Fig. 2

A set of standard reference maps and their corresponding result on a Simulated Hyperspectral Test Chart (SHTC) designed to provide a gradient of spectral overlaps between spectra. a The Standard phasor plot with corresponding average grayscale image provides the positional information of the spectra on the phasor plot. The phasor position is associated to a color in the rendering according to a set of standard reference maps, each highlighting a different property of the dataset. b The angular map enhances spectral phase differences by linking color to changes in angle (in this case, with respect to origin). This map enhances changes in maximum emission wavelength, as phase position in the plot is most sensitive to this feature, and largely agnostic to changes in intensity. c The radial map, instead, focuses mainly on intensity changes, as a decrease in the signal-to-noise generally results in shifts towards the origin on the phasor plot. As a result, this map highlights spectral amplitude and magnitude, and is mostly insensitive to wavelength changes for the same spectrum. d The gradient ascent map enhances spectral differences, especially within the higher intensity regions in the specimen.
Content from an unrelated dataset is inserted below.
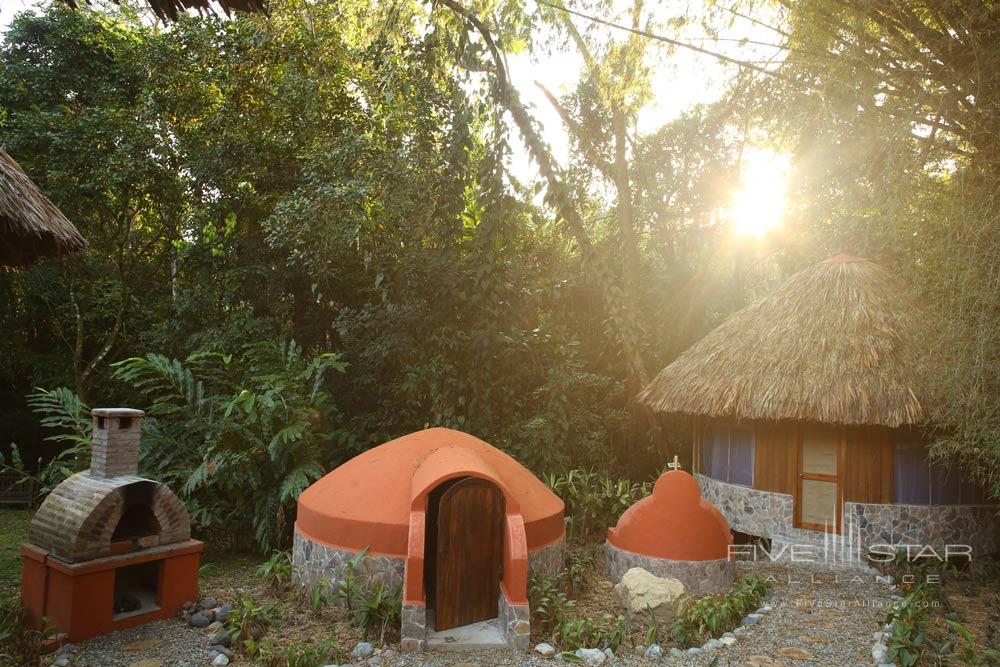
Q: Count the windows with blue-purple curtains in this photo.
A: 2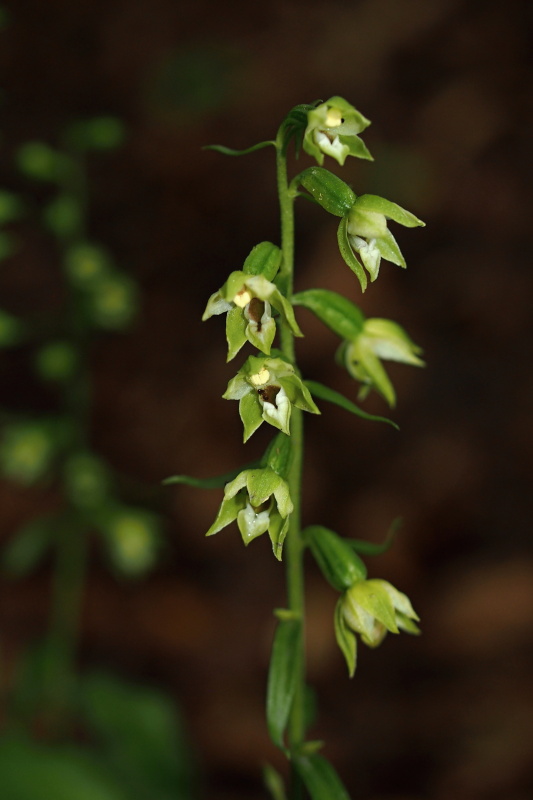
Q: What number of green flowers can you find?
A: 7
This combination is achieved by adding a brightness component to the color palette. Darker hues are localized in the center of the map, where lower image intensities are plotted. e The gradient descent map improves the rendering of subtle differences in wavelength. Colorbars for b, c, d, e represent the main wavelength associated to one color in nanometers. f The tensor map provides insights in statistical changes of spectral populations in the image. This visualization acts as a spectral edge detection on the image and can simplify identification of spectrally different and infrequent areas of the sample such as the center of the SHTC. Colorbar represents the normalized relative gradient of counts.